My head is spinning... (ZFS? Btrfs? Bitrot? NUC? Pi?)

  • Hello,

    So, I have been researching various ways to improve my backup setup and I have fallen into a bit of a rabbit hole... I am hoping using the sounding board of this forum will help me to climb out! You can see how lost I am by how much text is below...


    Current Backup Setup

    A hodgepodge basically. Despite using computers for years, I didn't really even have any kind of solid backup strategy (aside from "it's in Dropbox/Google Drive" - which I am now painfully aware is not a backup tool, it's a sync tool!) until recently.

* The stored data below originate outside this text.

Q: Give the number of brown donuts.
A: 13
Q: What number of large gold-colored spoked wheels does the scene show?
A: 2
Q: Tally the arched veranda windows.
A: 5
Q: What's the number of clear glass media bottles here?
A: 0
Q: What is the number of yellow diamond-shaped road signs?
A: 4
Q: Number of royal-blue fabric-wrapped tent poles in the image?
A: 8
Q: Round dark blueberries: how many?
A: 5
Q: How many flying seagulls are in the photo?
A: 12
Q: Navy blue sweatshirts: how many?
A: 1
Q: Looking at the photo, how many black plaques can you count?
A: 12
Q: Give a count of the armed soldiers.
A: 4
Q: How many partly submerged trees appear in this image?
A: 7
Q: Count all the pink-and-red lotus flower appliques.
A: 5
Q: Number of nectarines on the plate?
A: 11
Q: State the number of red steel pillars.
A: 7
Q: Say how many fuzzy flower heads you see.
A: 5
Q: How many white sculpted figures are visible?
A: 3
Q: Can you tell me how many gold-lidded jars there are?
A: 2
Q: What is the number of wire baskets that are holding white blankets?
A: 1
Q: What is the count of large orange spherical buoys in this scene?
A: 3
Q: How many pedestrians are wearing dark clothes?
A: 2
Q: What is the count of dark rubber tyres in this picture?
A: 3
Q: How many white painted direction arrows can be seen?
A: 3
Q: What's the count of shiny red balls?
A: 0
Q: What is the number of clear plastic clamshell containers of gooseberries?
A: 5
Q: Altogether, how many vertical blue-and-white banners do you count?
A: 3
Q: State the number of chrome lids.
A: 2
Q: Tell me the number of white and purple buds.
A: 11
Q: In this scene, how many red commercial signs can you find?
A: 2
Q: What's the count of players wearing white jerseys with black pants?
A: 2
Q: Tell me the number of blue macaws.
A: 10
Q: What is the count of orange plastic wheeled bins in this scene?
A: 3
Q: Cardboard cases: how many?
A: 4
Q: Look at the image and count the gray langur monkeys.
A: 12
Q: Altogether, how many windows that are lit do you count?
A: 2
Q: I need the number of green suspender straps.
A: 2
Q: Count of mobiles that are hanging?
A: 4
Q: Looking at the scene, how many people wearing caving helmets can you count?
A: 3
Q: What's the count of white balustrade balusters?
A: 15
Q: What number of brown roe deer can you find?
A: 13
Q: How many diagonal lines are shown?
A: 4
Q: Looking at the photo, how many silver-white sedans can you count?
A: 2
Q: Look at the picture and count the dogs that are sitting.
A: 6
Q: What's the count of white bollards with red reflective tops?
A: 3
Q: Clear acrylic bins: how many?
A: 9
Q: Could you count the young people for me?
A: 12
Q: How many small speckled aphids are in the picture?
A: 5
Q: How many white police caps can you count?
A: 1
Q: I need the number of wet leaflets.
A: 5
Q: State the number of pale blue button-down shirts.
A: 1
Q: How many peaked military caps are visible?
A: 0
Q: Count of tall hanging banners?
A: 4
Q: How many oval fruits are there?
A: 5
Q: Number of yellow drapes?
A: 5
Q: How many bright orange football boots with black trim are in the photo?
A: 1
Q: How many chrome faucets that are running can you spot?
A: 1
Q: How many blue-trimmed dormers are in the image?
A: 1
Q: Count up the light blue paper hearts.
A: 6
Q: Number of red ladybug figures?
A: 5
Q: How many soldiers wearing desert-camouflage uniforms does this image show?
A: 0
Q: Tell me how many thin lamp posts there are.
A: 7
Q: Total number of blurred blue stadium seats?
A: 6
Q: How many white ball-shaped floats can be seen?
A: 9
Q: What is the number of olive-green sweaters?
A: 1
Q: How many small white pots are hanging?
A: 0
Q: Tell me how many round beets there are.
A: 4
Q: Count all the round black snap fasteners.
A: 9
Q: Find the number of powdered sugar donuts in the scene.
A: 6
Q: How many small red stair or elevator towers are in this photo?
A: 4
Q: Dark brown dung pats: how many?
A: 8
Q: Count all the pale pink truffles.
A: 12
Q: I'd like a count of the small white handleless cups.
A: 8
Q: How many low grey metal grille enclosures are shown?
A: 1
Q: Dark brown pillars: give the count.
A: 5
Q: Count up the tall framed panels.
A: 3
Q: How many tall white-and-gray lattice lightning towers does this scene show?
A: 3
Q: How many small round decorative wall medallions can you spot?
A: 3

    My various laptops around the house are backed up onto a bog standard WD MyPassport 1TB 2.5" external USB hard drive using Borgbackup - each machine has a separate repo on the disk. I connect this disk to my desktop (when I remember - I try to do it once a week) and push backups from clients to desktop over SSH. I then use rclone to mirror all those repos into my Gsuite account (I put them into a hidden "appfolder" so they don't appear in the web interface and I don't bother encrypting them as Borg already does that). So, rather than 3-2-1 backup, I feel it is more sort of 2.5-1... The Borg docs suggest (correctly) that a better way to do this would be to have two repos for each machine - one on the USB disk (that would be the separate physical media onsite to make two copies) plus a Borg repo in the cloud that I push backups directly into (making it a proper third offsite copy).


    The reason why my setup is currently "2.5-1" is because the onsite and offsite copies are merely just a direct mirror of each other - if something goes wrong with one, it will be replicated with the other. At the time I set this system up, there weren't really many affordable places that offered direct Borg to cloud backup (but that has changed - you can get a 2TB Hetzner Storage Box for about €12 a month and it allows you to push Borg backups directly to it. There is also rsync.net as well as a couple of others). Also, I feel like Google are going to start clamping down on storage - they closed Google Play Music, they are limiting Google Photos in June and they seem like they are closing the "it's 1TB per Gsuite account unless you have five, but in reality we don't check" loophole that people have been using (and abusing). I am still a touch under 1TB, but I might surpass that soon... Might be time to think about another place to put stuff!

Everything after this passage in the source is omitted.